As-needed rituximab delayed need for retreatment, disease flares in patients with RA
Among patients with rheumatoid arthritis, a significant proportion of those who underwent a treatment-as-needed regimen with rituximab were found to have delayed need for retreatment and disease flare, according to study findings.
The observational study included medical records data for 151 patients with rheumatoid arthritis (RA) who were treated with rituximab and followed up for at least 12 months after the onset of treatment. Most patients were concurrently taking a disease-modifying anti-rheumatic drug (DMARD). Median disease duration was 15 years.
Most patients received 1,000-mg intravenous infusions of rituximab on days 1 and 15, with retreatment given upon disease flare. A small subgroup of 17 patients received 500 mg of rituximab 2 weeks apart, with the majority of these patients receiving retreatment with the 1,000-mg dose.
The researchers measured clinical response through the assessment of change in the 28-joint Disease Activity Score (DAS28), European League Against Rheumatism response criteria and the proportion of patients who achieved disease remission or low disease activity, which was defined as DAS28 of less than 2.6 and less than 3.2, respectively.
One hundred twenty-eight patients received two treatment courses, 76 received three courses, and 42 received four courses, with a mean time to retreatment for the first four courses varying between 11 months and 13 months.
Median DAS28 was 5.4 at baseline, which decreased to 3.3 after initial treatment and again to 3.1 after the second infusion. The researchers reported a median precourse baseline DAS28 of 4.6 prior to the second treatment course and 4.24 prior to the third treatment course.

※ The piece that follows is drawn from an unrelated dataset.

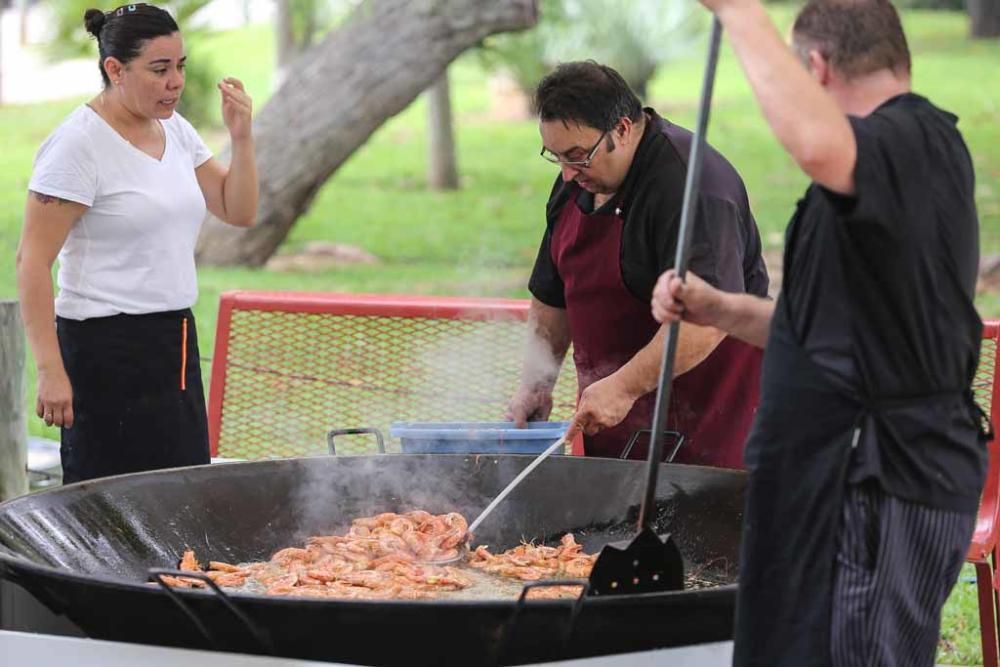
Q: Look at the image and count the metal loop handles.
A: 4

DAS28 decreases were statistically significant after the first and second treatment courses, with similar responses among patients who had received zero or one prior tumor necrosis factor-alpha inhibitor compared with those who had received two or more, according to the researchers. Additionally, DAS28 improvements were significantly better among seropositive patients compared with seronegative patients.
A total of 82 serious adverse events (SAEs) were reported, with 12 deemed related to the use of rituximab. Of 196 adverse events (AEs) reported, 64 were related to the treatment. Two fatalities included one case of small-cell lung carcinoma and one case of acute leukemia.
Disclosure: See the study for a full list of all authors’ relevant financial disclosures.